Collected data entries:
=-=-=

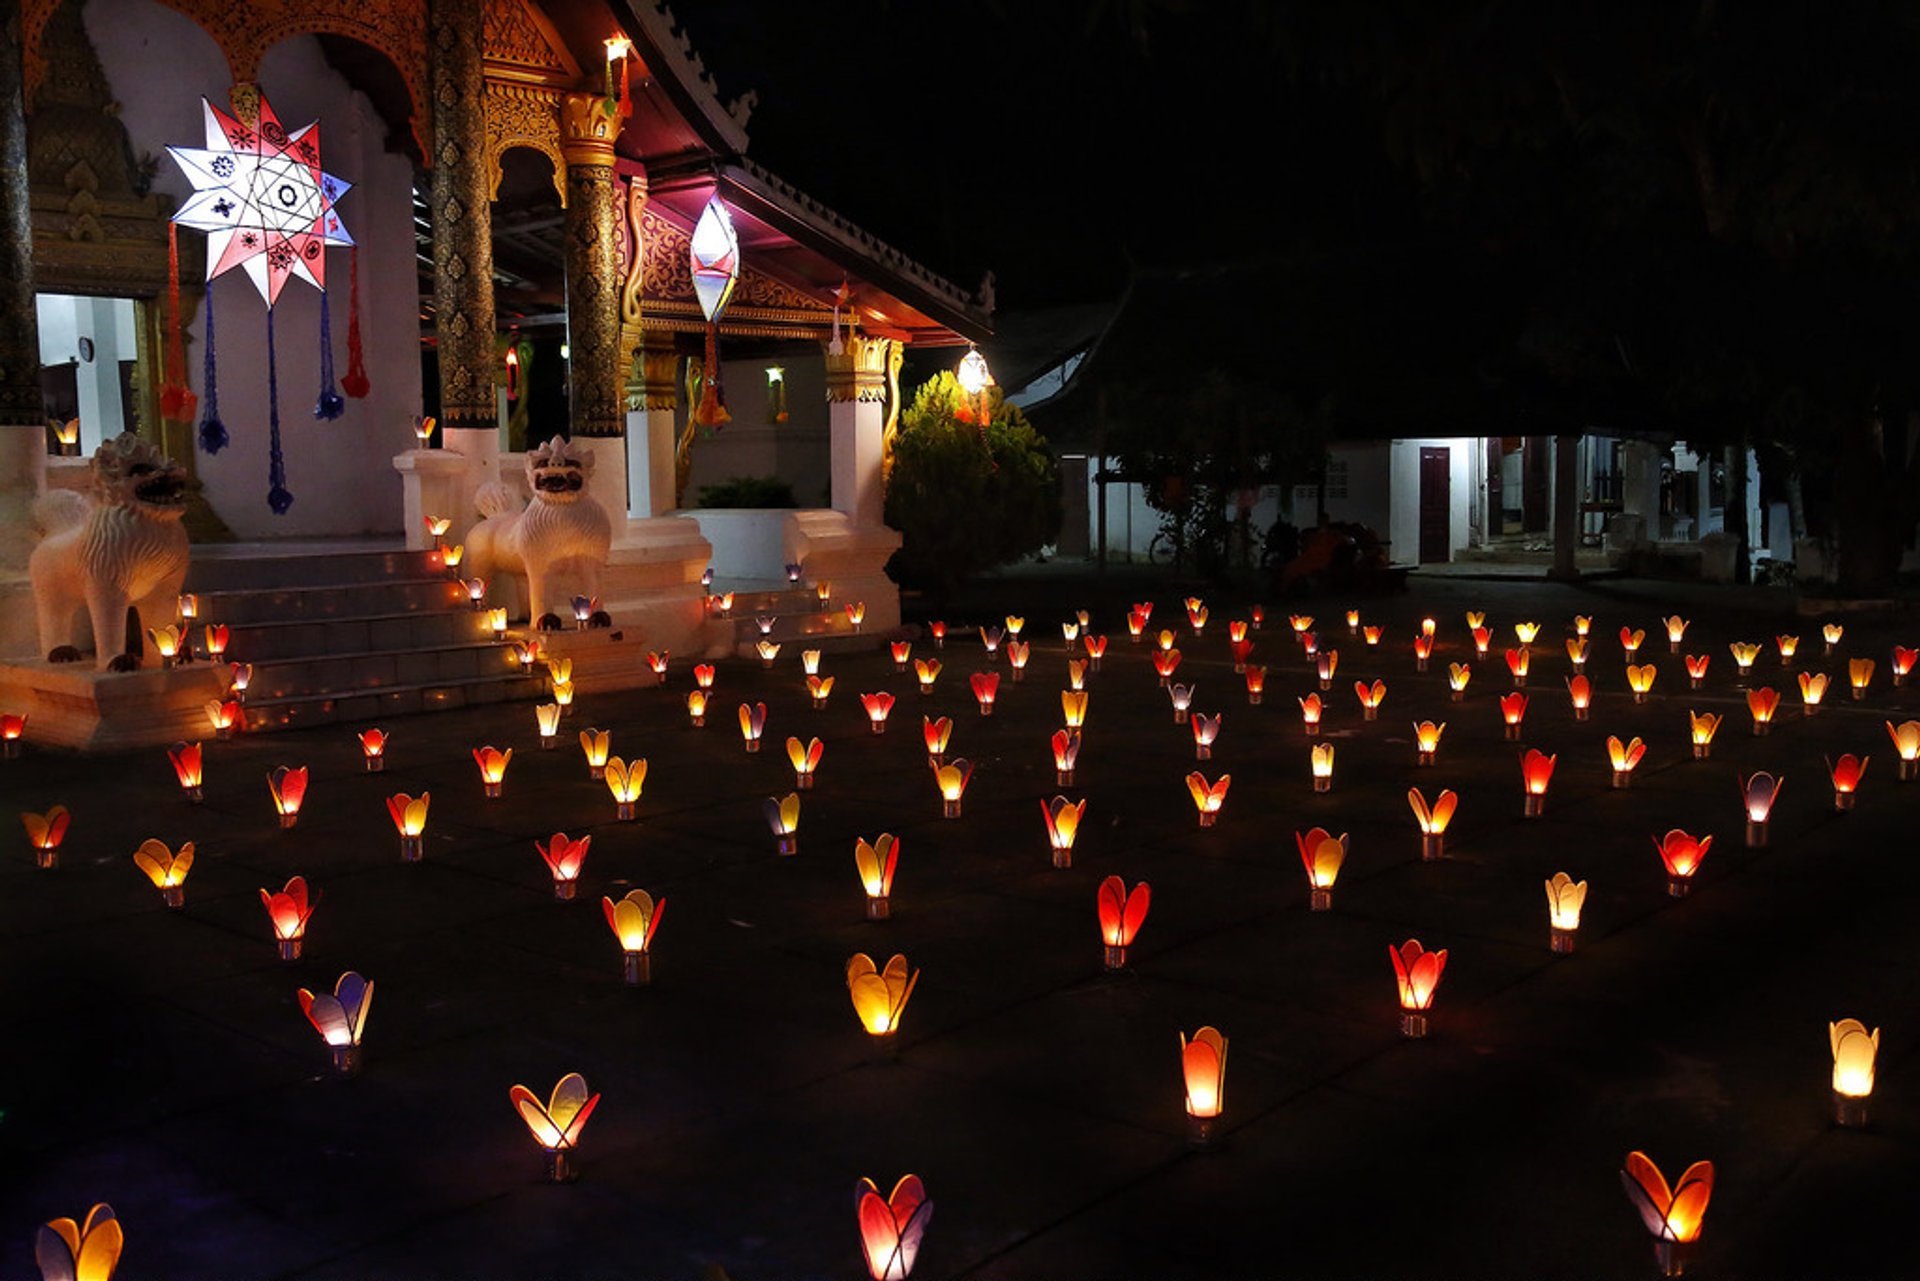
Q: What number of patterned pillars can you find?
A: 3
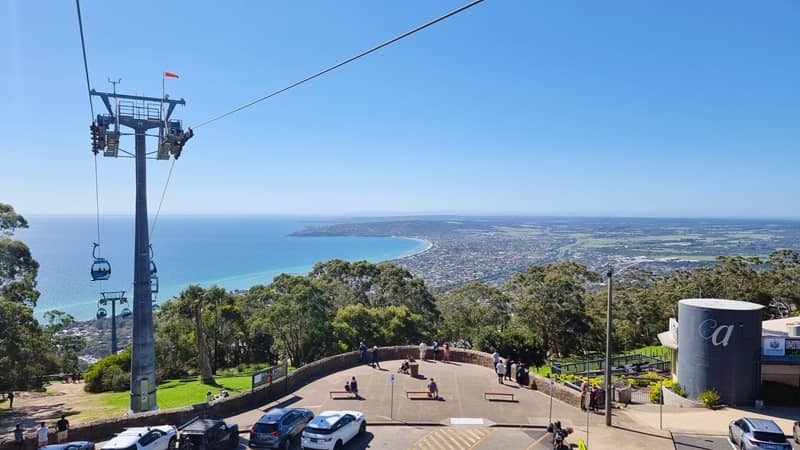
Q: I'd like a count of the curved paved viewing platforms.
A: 1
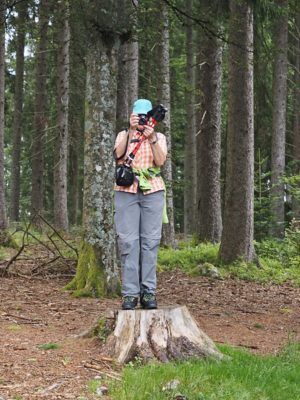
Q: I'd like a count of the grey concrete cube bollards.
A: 0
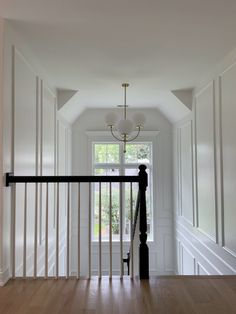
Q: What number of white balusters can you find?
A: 12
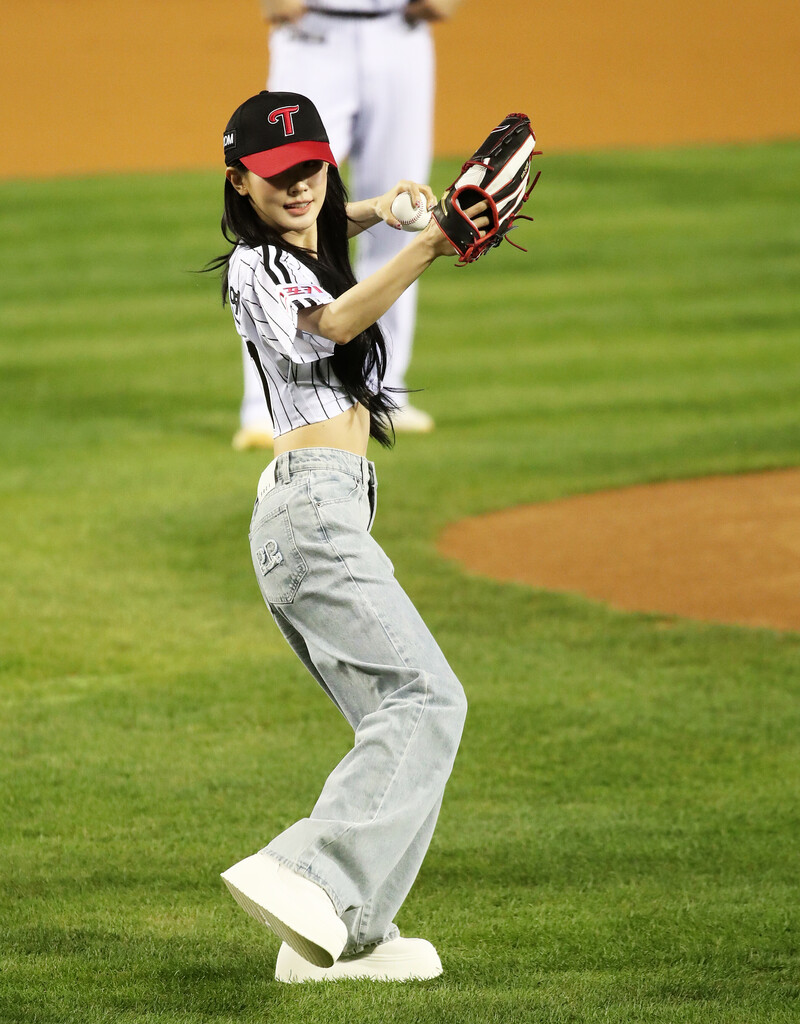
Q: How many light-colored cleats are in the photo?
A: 2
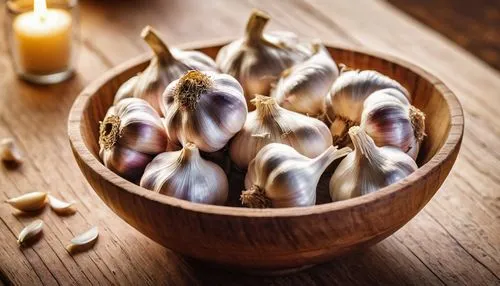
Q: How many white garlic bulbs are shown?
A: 11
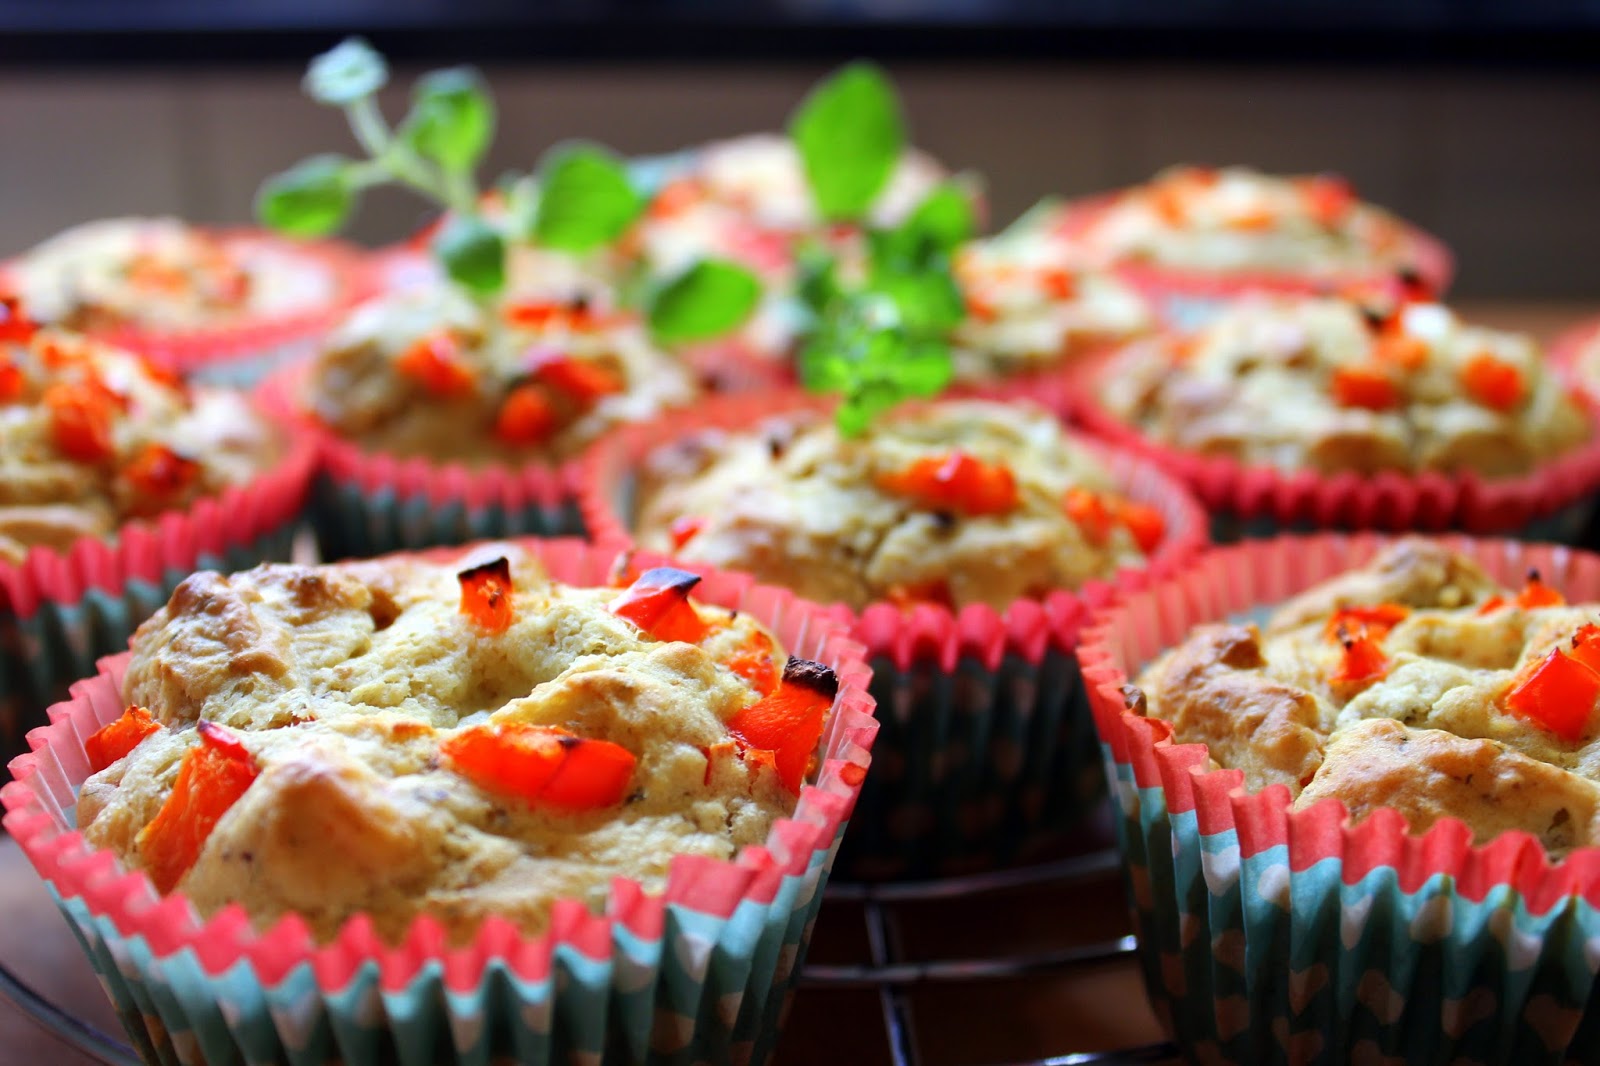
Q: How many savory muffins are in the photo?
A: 12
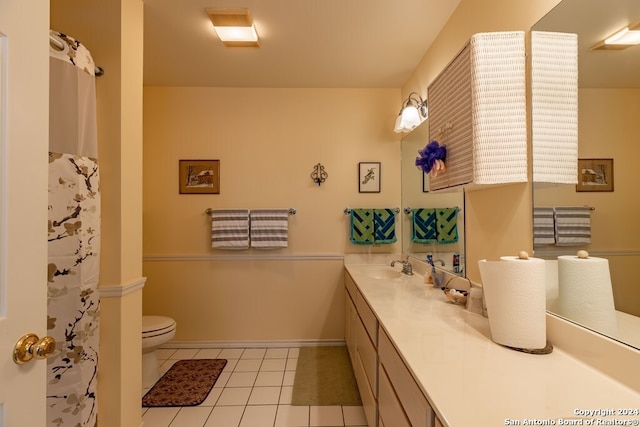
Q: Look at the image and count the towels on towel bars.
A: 4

=-=-=

### TASK PROMPT
Could you write out the records again exactly, without any of their pictures?

### ANSWER SECTION
Q: What number of patterned pillars can you find?
A: 3
Q: I'd like a count of the curved paved viewing platforms.
A: 1
Q: I'd like a count of the grey concrete cube bollards.
A: 0
Q: What number of white balusters can you find?
A: 12
Q: How many light-colored cleats are in the photo?
A: 2
Q: How many white garlic bulbs are shown?
A: 11
Q: How many savory muffins are in the photo?
A: 12
Q: Look at the image and count the towels on towel bars.
A: 4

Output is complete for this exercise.